Re: Copy-on-write VFS

test user
Hello Fredrik,

Why does it need to be part of a VFS instead of using a file system with
COW like ZFS?

On Fri, 4 Oct 2019 at 12:18, Fredrik Larsen <[hidden email]> wrote:

> Hi
>
> A copy-on-write IO-path where data is split into static and dynamic parts
> (think snapshots for storage) would be very helpful for our project, . This
> would simplify backups, testing, moving data around in a multinode
> environment, etc.
>
> Does something like this exist for sqlite? In my head this sounds like an
> relative easy feature to add as IO-stuff is already centralized in the VFS
> layer. Maybe a new COW-VFS?
>
> Fredrik
> _______________________________________________
> sqlite-users mailing list
> [hidden email]
> http://mailinglists.sqlite.org/cgi-bin/mailman/listinfo/sqlite-users
>
_______________________________________________
sqlite-users mailing list
[hidden email]
http://mailinglists.sqlite.org/cgi-bin/mailman/listinfo/sqlite-users
Reply | Threaded
Open this post in threaded view
|

Re: Copy-on-write VFS

Simon Slavin-3
In reply to this post by Fredrik Larsen
On 4 Oct 2019, at 12:17pm, Fredrik Larsen <[hidden email]> wrote:

> A copy-on-write IO-path where data is split into static and dynamic parts (think snapshots for storage) would be very helpful for our project.

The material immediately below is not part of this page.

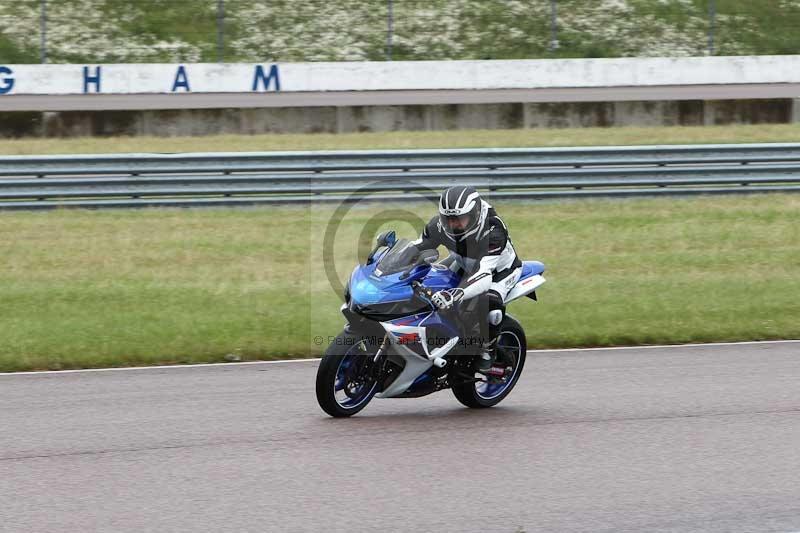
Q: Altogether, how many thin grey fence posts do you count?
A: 5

SQLite abstracts changes-only tracking at the transaction level, and provides it as the session extension:

<https://www.sqlite.org/sessionintro.html>

You can save your changeset BLOB however you want and do anything you want to it including apply it to different databases on different computers.  A BLOB is just a sequence of octets.  Handle it however you want.

Providing the same feature at VFS level would be far more difficult because different databases with the same data can be laid out differently in different files on different computers.
_______________________________________________
sqlite-users mailing list
[hidden email]
http://mailinglists.sqlite.org/cgi-bin/mailman/listinfo/sqlite-users
Reply | Threaded
Open this post in threaded view
|

Re: Copy-on-write VFS

Keith Medcalf
In reply to this post by Fredrik Larsen
On Friday, 4 October, 2019 05:18, Fredrik Larsen <[hidden email]> wrote:

>A copy-on-write IO-path where data is split into static and dynamic parts
>(think snapshots for storage) would be very helpful for our project, .

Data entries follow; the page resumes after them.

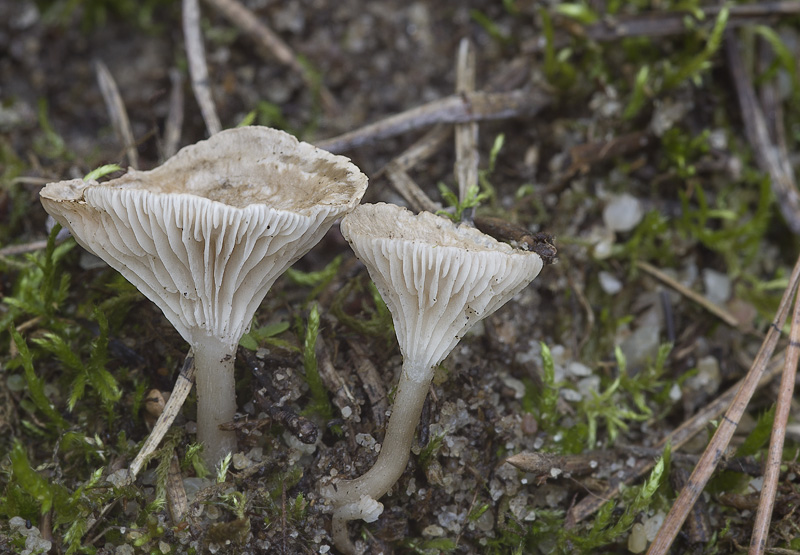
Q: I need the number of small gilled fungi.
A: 2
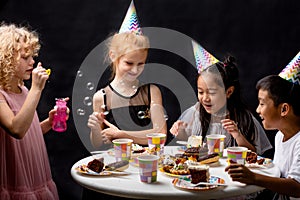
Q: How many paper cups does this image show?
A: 5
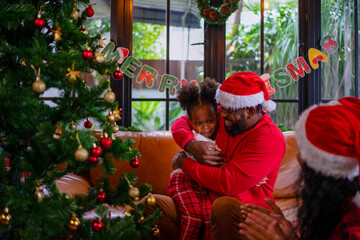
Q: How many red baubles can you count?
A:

What do you mean?  Useful how?

>This would simplify backups, testing, moving data around in a multinode
>environment, etc.

Since we still do not know what you are on about, then this is debatable.

>Does something like this exist for sqlite? In my head this sounds like an
>relative easy feature to add as IO-stuff is already centralized in the
>VFS layer. Maybe a new COW-VFS?

Still do not know exactly what you are on about.  Can you explain what you are on about?

--
The fact that there's a Highway to Hell but only a Stairway to Heaven says a lot about anticipated traffic volume.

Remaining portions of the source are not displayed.